Pam returned shortly thereafter, resuming the waiting game she was no doubt playing. She was keeping score. The longer she waited, the less hospitable our accommodations, the more I'd wind up paying in the future.

My child had been spoiled her entire existence. Her maker had always been in a position of wealth and power, and never before had I forced her into such a flight where her comfort meant nothing, and her opinion less still.

We had never taken anything from a fairy prince before.

I was not certain this would not cause war between our races.

I still had much to ponder before making any permanent decisions.

Nan stirred from her slumber and drowsily observed my child and me. "Wow, y'all are too good at staring, I give. I blinked. Game over, so stop willing him to speak, Pam and just ask. I'll be outside for just a few…" Nan trailed off when I seized her wrist. I felt the beginnings of panic rising and I did not like it. Dawn was coming fast and too soon I'd be beyond reach if she needed me. She should not be going anywhere. She sighed, "Eric, we talked about this. I need it, and if I need it, you need it. I can count the number of sunrises I missed on one hand. I'm not about to just stay here in the dark."
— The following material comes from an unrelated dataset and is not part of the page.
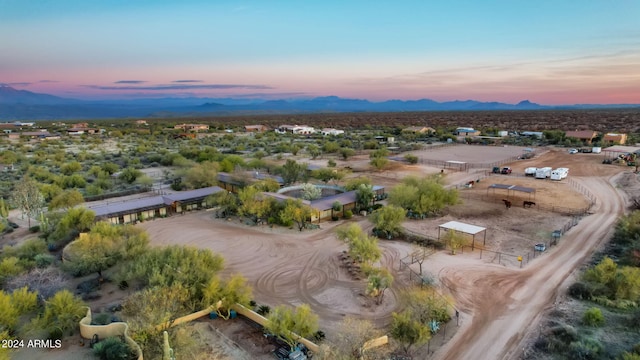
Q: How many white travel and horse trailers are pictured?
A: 3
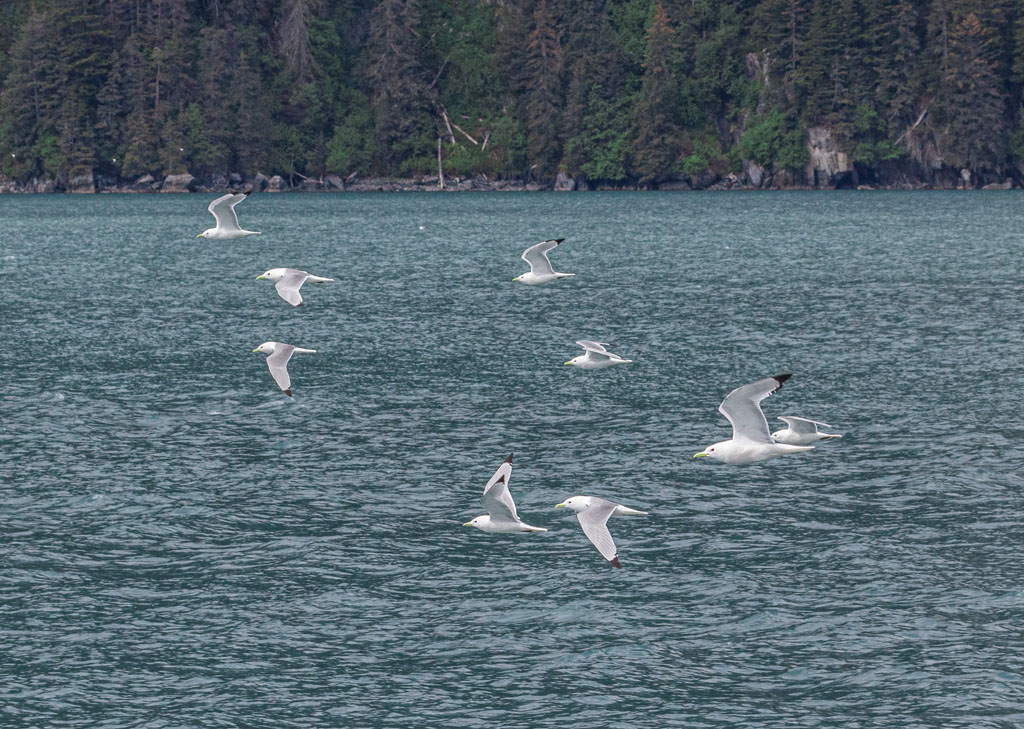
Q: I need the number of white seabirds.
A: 9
Slow and sluggish because of the approaching sun, Pam nestled into her own palette and scowled at us, "Eric, she'll be out the door the instant we're resting." Her eyes closed and she was barely able to finish her next thought, "Obstinate humans… making…things…difficult…"
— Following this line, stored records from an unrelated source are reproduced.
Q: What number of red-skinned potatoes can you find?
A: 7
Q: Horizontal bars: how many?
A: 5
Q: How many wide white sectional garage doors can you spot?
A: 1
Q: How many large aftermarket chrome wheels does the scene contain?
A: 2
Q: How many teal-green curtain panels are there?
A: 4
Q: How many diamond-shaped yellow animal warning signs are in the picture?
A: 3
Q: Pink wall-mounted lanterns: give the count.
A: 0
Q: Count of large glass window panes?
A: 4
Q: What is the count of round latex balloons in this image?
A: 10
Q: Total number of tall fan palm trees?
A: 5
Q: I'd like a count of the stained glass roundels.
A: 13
It did indeed appear that Nan was waiting for me to follow suit to make her escape. I felt my own need to rest stealing into my body.

"I'll be only a few minutes," she soothed. "I'll be back before you know it." She smiled charmingly.

"The timing of this could not have been worse, Nan."

Her smile widened, "It'll be like this every morning until you decide, so hurry up. I really need to go outside now."

"I will go with you."

"No! The sun! It's not safe!"

"No more for me than you," I said firmly. I would just stay out of the light… but within grabbing distance. Instead of waiting for her reply, I scooped her into my arms and had us up the stairs and at the entrance to the alley before she could blink.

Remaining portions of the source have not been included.